Our instincts aren't bigoted — they're
essential
Feminists, when I was growing up, used to encourage girls to “get loud”
and rail against the social pressure to be compliant and “nice”. We were taught
to push back against the idea that women need to be appealing to men because
their comfort mattered more than ours.
Now, we live in a radically different world. A world in which a
generation of young women is being taught to disregard the fear they might feel
in a threatening situation. They are told not to trust their intuition. And
they are called bigots and sent death threats if they suggest that they feel
uncomfortable in their bathrooms and changing rooms — or even in shelters for
survivors of sexual abuse.
As a sexual assault survivor myself, I fought back tears while watching
Paula Scanlan testify before a House Judiciary subcommittee about her
experience of being on the University of Pennsylvania’s women’s swimming team —
with the transgender athlete Lia Thomas. “I know of women with sexual trauma
who are adversely impacted by having biological males in their locker room
without their consent. I know this because I am one of these women.”

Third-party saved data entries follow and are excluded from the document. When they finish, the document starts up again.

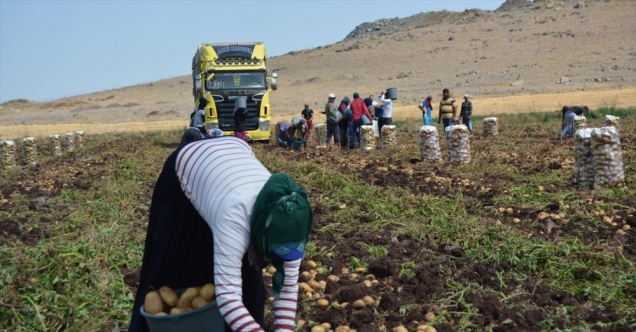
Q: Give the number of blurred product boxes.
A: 0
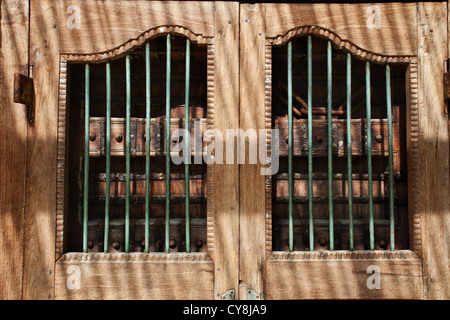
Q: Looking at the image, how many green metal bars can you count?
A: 12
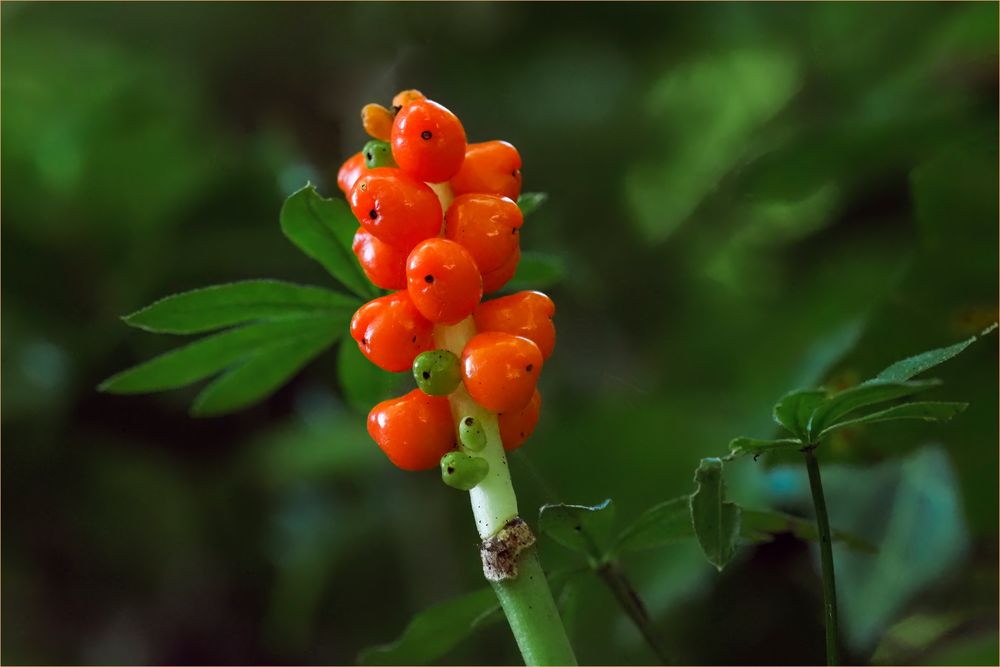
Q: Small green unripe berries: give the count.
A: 4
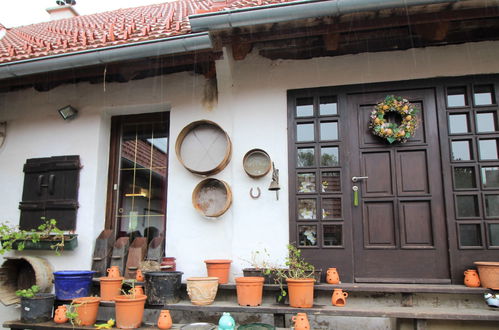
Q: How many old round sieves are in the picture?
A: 3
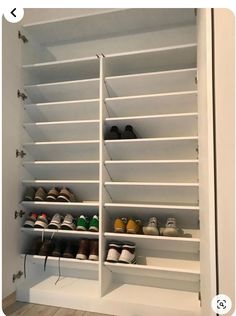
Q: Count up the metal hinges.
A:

I felt rage, too. How outrageous that Scanlan should have to defend her
desire to be free of biological males in a female changing room. How dare her
university send her to psychotherapy in an “attempt to reeducate [me] to become
comfortable with the idea of undressing in front of a male”? I find it hard to
believe that, five years ago, feminists’ rallying cry was #BelieveAllWomen.
Clearly, Scanlan does too. “Let us not forget the viral #MeToo movement that empowered female victims to speak
up,” she said. “It trained a spotlight on the widespread prevalence of sexual
assault and abuse, including in scholarly and educational institutions … many
policies pushed today completely ignore my experiences and many women like me.”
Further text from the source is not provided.